» Task prompt
Repeat all of the records verbatim.

» Extracted information
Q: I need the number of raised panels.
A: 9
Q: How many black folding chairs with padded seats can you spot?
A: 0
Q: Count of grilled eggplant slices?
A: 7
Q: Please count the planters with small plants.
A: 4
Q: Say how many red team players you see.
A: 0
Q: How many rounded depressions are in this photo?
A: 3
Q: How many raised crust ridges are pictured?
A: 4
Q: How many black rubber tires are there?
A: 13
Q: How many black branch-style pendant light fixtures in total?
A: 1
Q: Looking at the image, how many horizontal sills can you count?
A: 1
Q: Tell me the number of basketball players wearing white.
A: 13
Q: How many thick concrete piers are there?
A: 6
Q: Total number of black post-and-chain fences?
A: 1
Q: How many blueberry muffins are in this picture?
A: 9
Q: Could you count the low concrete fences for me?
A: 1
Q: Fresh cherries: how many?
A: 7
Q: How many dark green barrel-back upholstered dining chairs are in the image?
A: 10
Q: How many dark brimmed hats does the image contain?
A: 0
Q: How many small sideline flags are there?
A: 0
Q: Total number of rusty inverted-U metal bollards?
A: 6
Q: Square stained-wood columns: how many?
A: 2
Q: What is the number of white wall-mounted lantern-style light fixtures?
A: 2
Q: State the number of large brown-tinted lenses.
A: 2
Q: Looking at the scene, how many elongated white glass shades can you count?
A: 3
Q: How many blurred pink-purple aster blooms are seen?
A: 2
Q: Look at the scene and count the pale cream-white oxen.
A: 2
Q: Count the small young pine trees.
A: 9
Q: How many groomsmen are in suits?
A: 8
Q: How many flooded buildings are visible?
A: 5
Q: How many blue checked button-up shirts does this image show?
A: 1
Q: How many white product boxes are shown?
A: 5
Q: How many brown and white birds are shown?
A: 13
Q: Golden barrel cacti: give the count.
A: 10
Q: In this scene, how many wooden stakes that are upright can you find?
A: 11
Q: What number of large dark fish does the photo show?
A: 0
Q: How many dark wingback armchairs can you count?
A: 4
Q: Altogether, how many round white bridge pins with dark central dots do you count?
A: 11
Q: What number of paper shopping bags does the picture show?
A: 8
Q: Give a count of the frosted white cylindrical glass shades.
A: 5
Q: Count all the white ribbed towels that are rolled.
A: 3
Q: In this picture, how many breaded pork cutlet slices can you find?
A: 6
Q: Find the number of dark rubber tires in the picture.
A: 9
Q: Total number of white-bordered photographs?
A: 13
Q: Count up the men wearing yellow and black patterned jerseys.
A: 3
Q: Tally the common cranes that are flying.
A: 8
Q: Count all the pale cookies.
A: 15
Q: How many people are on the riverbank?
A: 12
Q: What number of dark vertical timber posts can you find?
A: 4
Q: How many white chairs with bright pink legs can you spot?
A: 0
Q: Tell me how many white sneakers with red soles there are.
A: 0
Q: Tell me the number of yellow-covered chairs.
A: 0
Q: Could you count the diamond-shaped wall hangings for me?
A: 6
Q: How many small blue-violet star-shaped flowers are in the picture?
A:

» Response area
Q: I need the number of raised panels.
A: 9
Q: How many black folding chairs with padded seats can you spot?
A: 0
Q: Count of grilled eggplant slices?
A: 7
Q: Please count the planters with small plants.
A: 4
Q: Say how many red team players you see.
A: 0
Q: How many rounded depressions are in this photo?
A: 3
Q: How many raised crust ridges are pictured?
A: 4
Q: How many black rubber tires are there?
A: 13
Q: How many black branch-style pendant light fixtures in total?
A: 1
Q: Looking at the image, how many horizontal sills can you count?
A: 1
Q: Tell me the number of basketball players wearing white.
A: 13
Q: How many thick concrete piers are there?
A: 6
Q: Total number of black post-and-chain fences?
A: 1
Q: How many blueberry muffins are in this picture?
A: 9
Q: Could you count the low concrete fences for me?
A: 1
Q: Fresh cherries: how many?
A: 7
Q: How many dark green barrel-back upholstered dining chairs are in the image?
A: 10
Q: How many dark brimmed hats does the image contain?
A: 0
Q: How many small sideline flags are there?
A: 0
Q: Total number of rusty inverted-U metal bollards?
A: 6
Q: Square stained-wood columns: how many?
A: 2
Q: What is the number of white wall-mounted lantern-style light fixtures?
A: 2
Q: State the number of large brown-tinted lenses.
A: 2
Q: Looking at the scene, how many elongated white glass shades can you count?
A: 3
Q: How many blurred pink-purple aster blooms are seen?
A: 2
Q: Look at the scene and count the pale cream-white oxen.
A: 2
Q: Count the small young pine trees.
A: 9
Q: How many groomsmen are in suits?
A: 8
Q: How many flooded buildings are visible?
A: 5
Q: How many blue checked button-up shirts does this image show?
A: 1
Q: How many white product boxes are shown?
A: 5
Q: How many brown and white birds are shown?
A: 13
Q: Golden barrel cacti: give the count.
A: 10
Q: In this scene, how many wooden stakes that are upright can you find?
A: 11
Q: What number of large dark fish does the photo show?
A: 0
Q: How many dark wingback armchairs can you count?
A: 4
Q: Altogether, how many round white bridge pins with dark central dots do you count?
A: 11
Q: What number of paper shopping bags does the picture show?
A: 8
Q: Give a count of the frosted white cylindrical glass shades.
A: 5
Q: Count all the white ribbed towels that are rolled.
A: 3
Q: In this picture, how many breaded pork cutlet slices can you find?
A: 6
Q: Find the number of dark rubber tires in the picture.
A: 9
Q: Total number of white-bordered photographs?
A: 13
Q: Count up the men wearing yellow and black patterned jerseys.
A: 3
Q: Tally the common cranes that are flying.
A: 8
Q: Count all the pale cookies.
A: 15
Q: How many people are on the riverbank?
A: 12
Q: What number of dark vertical timber posts can you find?
A: 4
Q: How many white chairs with bright pink legs can you spot?
A: 0
Q: Tell me how many white sneakers with red soles there are.
A: 0
Q: Tell me the number of yellow-covered chairs.
A: 0
Q: Could you count the diamond-shaped wall hangings for me?
A: 6
Q: How many small blue-violet star-shaped flowers are in the picture?
A:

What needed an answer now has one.